▸ **Problem**:
Your answer should be the records, restated word for word.
----
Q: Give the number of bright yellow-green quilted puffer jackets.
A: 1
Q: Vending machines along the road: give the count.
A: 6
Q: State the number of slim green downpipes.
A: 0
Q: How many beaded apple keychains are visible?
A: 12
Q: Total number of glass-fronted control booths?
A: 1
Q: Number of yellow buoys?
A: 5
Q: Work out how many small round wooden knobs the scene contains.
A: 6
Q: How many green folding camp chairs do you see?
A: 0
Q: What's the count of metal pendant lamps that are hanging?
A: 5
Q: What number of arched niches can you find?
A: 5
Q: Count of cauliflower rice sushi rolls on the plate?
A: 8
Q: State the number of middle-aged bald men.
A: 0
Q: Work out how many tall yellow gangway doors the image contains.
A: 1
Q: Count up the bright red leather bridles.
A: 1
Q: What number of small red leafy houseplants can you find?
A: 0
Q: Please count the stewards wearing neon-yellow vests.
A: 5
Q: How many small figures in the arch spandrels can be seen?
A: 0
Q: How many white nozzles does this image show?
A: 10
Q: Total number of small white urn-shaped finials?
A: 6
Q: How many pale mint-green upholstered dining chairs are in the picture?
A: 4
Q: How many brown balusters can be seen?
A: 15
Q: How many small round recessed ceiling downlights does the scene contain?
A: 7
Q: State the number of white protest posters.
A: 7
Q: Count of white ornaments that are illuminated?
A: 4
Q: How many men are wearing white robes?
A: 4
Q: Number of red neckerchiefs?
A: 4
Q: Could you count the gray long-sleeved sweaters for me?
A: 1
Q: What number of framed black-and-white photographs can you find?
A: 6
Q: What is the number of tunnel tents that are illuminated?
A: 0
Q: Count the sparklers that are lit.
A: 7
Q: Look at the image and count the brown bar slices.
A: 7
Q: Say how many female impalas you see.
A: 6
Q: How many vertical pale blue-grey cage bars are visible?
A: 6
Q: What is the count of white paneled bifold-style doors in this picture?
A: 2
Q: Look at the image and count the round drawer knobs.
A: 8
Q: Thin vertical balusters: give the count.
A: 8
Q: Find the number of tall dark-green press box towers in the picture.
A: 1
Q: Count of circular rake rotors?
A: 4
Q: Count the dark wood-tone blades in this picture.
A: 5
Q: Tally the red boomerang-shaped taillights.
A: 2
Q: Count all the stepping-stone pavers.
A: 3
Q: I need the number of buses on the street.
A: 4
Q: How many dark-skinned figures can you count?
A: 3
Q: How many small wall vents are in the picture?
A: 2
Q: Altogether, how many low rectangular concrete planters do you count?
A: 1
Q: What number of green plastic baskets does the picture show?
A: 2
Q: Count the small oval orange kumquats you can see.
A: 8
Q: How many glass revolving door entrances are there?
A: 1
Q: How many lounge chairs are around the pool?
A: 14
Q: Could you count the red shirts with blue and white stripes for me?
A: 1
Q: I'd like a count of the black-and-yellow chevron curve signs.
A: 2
----
▸ **Solution**:
Q: Give the number of bright yellow-green quilted puffer jackets.
A: 1
Q: Vending machines along the road: give the count.
A: 6
Q: State the number of slim green downpipes.
A: 0
Q: How many beaded apple keychains are visible?
A: 12
Q: Total number of glass-fronted control booths?
A: 1
Q: Number of yellow buoys?
A: 5
Q: Work out how many small round wooden knobs the scene contains.
A: 6
Q: How many green folding camp chairs do you see?
A: 0
Q: What's the count of metal pendant lamps that are hanging?
A: 5
Q: What number of arched niches can you find?
A: 5
Q: Count of cauliflower rice sushi rolls on the plate?
A: 8
Q: State the number of middle-aged bald men.
A: 0
Q: Work out how many tall yellow gangway doors the image contains.
A: 1
Q: Count up the bright red leather bridles.
A: 1
Q: What number of small red leafy houseplants can you find?
A: 0
Q: Please count the stewards wearing neon-yellow vests.
A: 5
Q: How many small figures in the arch spandrels can be seen?
A: 0
Q: How many white nozzles does this image show?
A: 10
Q: Total number of small white urn-shaped finials?
A: 6
Q: How many pale mint-green upholstered dining chairs are in the picture?
A: 4
Q: How many brown balusters can be seen?
A: 15
Q: How many small round recessed ceiling downlights does the scene contain?
A: 7
Q: State the number of white protest posters.
A: 7
Q: Count of white ornaments that are illuminated?
A: 4
Q: How many men are wearing white robes?
A: 4
Q: Number of red neckerchiefs?
A: 4
Q: Could you count the gray long-sleeved sweaters for me?
A: 1
Q: What number of framed black-and-white photographs can you find?
A: 6
Q: What is the number of tunnel tents that are illuminated?
A: 0
Q: Count the sparklers that are lit.
A: 7
Q: Look at the image and count the brown bar slices.
A: 7
Q: Say how many female impalas you see.
A: 6
Q: How many vertical pale blue-grey cage bars are visible?
A: 6
Q: What is the count of white paneled bifold-style doors in this picture?
A: 2
Q: Look at the image and count the round drawer knobs.
A: 8
Q: Thin vertical balusters: give the count.
A: 8
Q: Find the number of tall dark-green press box towers in the picture.
A: 1
Q: Count of circular rake rotors?
A: 4
Q: Count the dark wood-tone blades in this picture.
A: 5
Q: Tally the red boomerang-shaped taillights.
A: 2
Q: Count all the stepping-stone pavers.
A: 3
Q: I need the number of buses on the street.
A: 4
Q: How many dark-skinned figures can you count?
A: 3
Q: How many small wall vents are in the picture?
A: 2
Q: Altogether, how many low rectangular concrete planters do you count?
A: 1
Q: What number of green plastic baskets does the picture show?
A: 2
Q: Count the small oval orange kumquats you can see.
A: 8
Q: How many glass revolving door entrances are there?
A: 1
Q: How many lounge chairs are around the pool?
A: 14
Q: Could you count the red shirts with blue and white stripes for me?
A: 1
Q: I'd like a count of the black-and-yellow chevron curve signs.
A: 2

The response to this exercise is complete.